II. In granting summary judgment with respect to the owned sites:
(a) the trial court's decision is erroneous as a matter of law because the trial court ignored this court's prior ruling in Emerson I that, for the purposes of the pollution exclusion, a "release" is the escape of pollutants from, not the intentional deposit of wastes into, places of expected containment;
(b) even if the trial court were not bound by this court's decision in Emerson I, its decisions were inconsistent with the plain meaning of the insurance policy and Missouri law, which also provide that a "release" under the pollution exclusion is a discharge from a place of expected containment;
(c) the trial court's rulings, based on the amended "accidental" exception to the pollution exclusion in the 1983-84 policy, that releases at the owned sites could not be "accidental" because they were gradual, contravened both this court's decision in Emerson I and the established Missouri law;
(d) there were genuine questions of material fact about the cause of the property damage at the Hatfield, Pennsylvania, and Louisiana sites, which made the grants of summary judgment improper;
(e) the meaning of "sudden," as used in the standard-form "sudden and accidental" exception to the pollution exclusion in the 1984-85 policy, was an unresolved question under Missouri law.
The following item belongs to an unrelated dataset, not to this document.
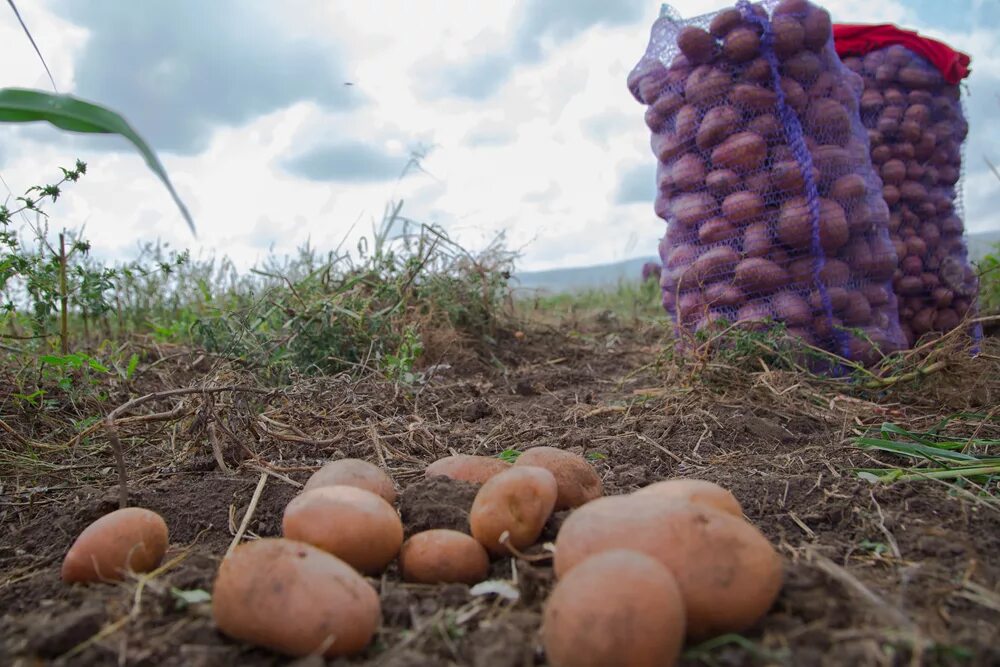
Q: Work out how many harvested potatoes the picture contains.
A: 11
In the absence of clear Missouri law, the trial court was required, but failed, to apply Illinois law, which (according to plaintiffs) holds that the terms "sudden and accidental" mean "unexpected and unintended"; and
(f) even if the trial court correctly held that "sudden" means "abrupt" under Missouri law, the court improperly discounted evidence of abrupt and unintended releases of pollutants at the Alabama and Louisiana owned sites, and whether such releases may have contributed to the contamination.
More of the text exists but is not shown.